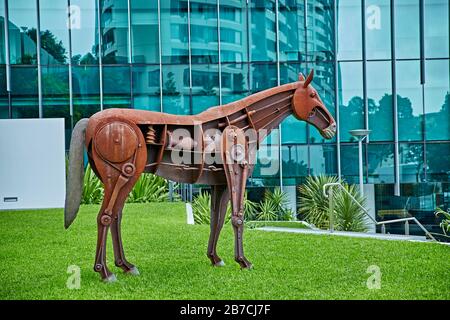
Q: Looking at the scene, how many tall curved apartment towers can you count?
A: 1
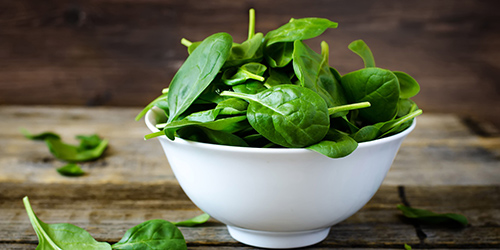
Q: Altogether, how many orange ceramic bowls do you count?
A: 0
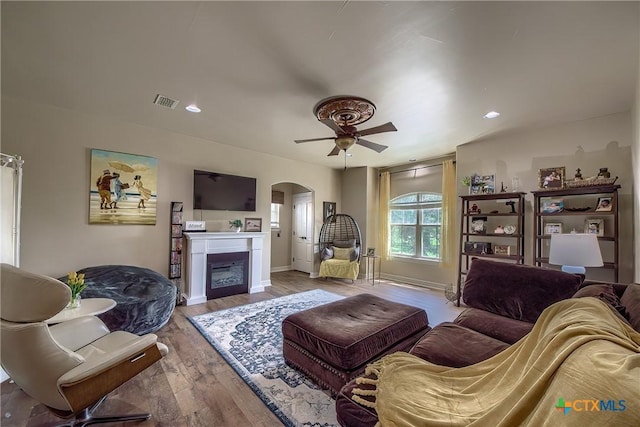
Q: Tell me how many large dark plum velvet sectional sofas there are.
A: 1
==
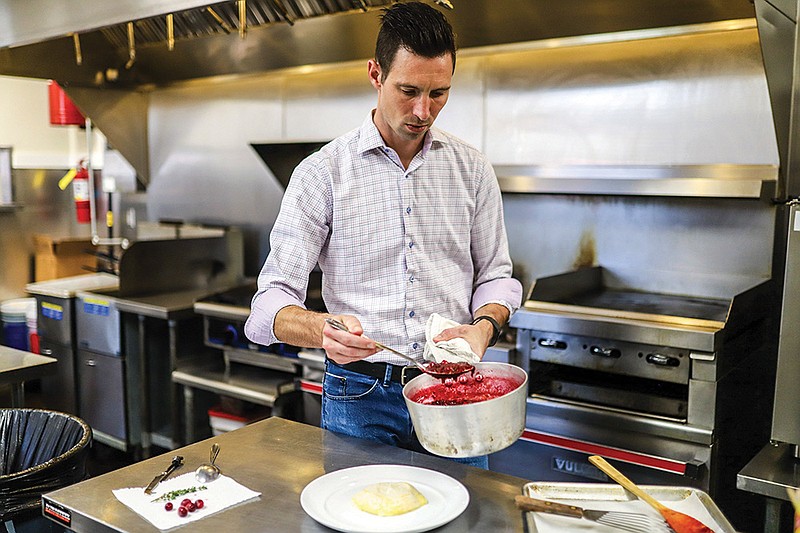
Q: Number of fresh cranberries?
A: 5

## Exercise objective
Gather each line in the entries above where the string "count" is found.

## Output for this exercise
Q: Looking at the scene, how many tall curved apartment towers can you count?
Q: Altogether, how many orange ceramic bowls do you count?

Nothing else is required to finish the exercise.